This year will be my 26th deer hunt at Piedmont NWR. We were drawn for the Muzzleloader hunt. Should be a prime week...... 

Piedmont is broken down into 1000 acre sections as most of you know. My tactic is to use the human disturbance to my advantage.... Hunt all day if needed. 

I kill many of my deer within 400 yards of the roads and never see that as a negative. In fact it is a blessing to not have to drag a deer too far  

My best deer from Piedmont was a 4 .5 year old 9 point about 125" , 179 lbs dressed. 

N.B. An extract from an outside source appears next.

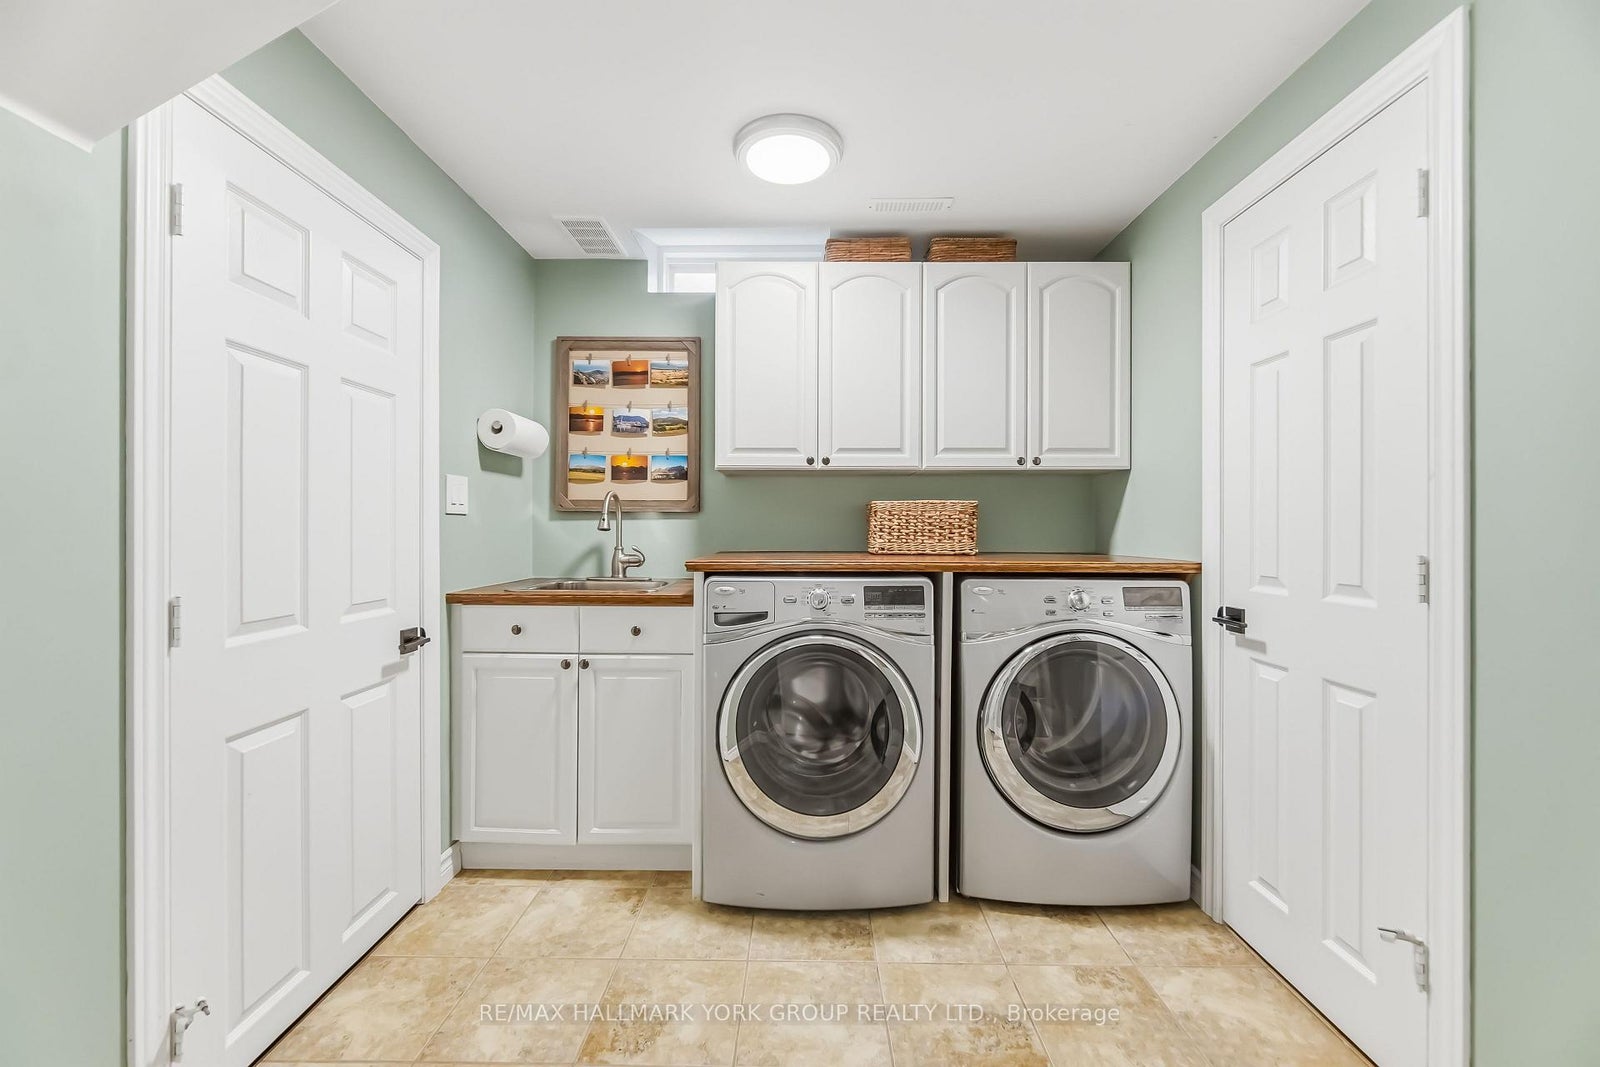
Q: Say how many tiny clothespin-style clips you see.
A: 9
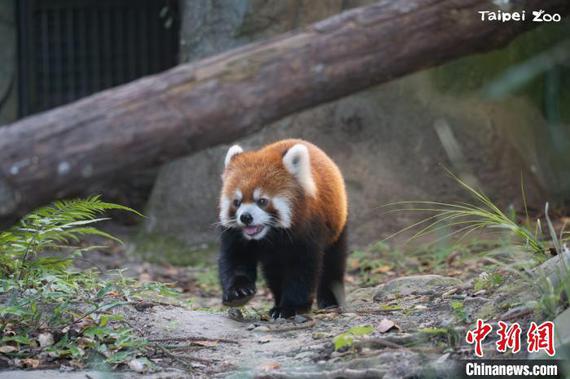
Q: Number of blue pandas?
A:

By the way , if you are drawn for a hunt, it will benefit you to pre-scout and check out as many "foot travel" only roads as possible- many of the old food plots have been planted this past spring and summer. (side benefit to the $12.50 hunt fee perhaps)

The acorn crop is heavy this year. I look forward to the result from the first hunt. Should be a good year.

I enjoy the hunts at Piedmont, it's probably the best public hunting in GA- especially the Turkey hunts.

AG


----------



## JohnnyT (Oct 12, 2004)

*area 2*

I have hunted many years around area 2 and have never seen a rack buck, only 2 spikes.  I am hoping to scout before our hunt next week as we got drawn for the Oct 21 buck only hunt.  I hope for some luck more for my dad as his age is starting to discourage him from going and I don't know if we have many more Piedmont trips together.  Anyone ever do good seeing bucks in area 24 or 29.  I thouhgt we might should go the opposite way from area 2 for a change and maybe change our luck.  Send me a PM if you have some suggestions.


----------



## Gadget (Oct 12, 2004)

Randy said:
			
		

> At Piedmont, if you are 1/4 mile away from the road you parked on, you are close to another road. You can't hardly get 1/4 mile off any road at Piedmont!


Funny, I was thinking the same thing Randy!

My uncle killed a 10 and 8 pt buck within 10 minutes of the opening morning buck only hunt last year. He entered the 10 pt in the GON truck buck contest.

I wasn't drawn for Piedmont this year, but I was for the first hunt at Rum Creek.


----------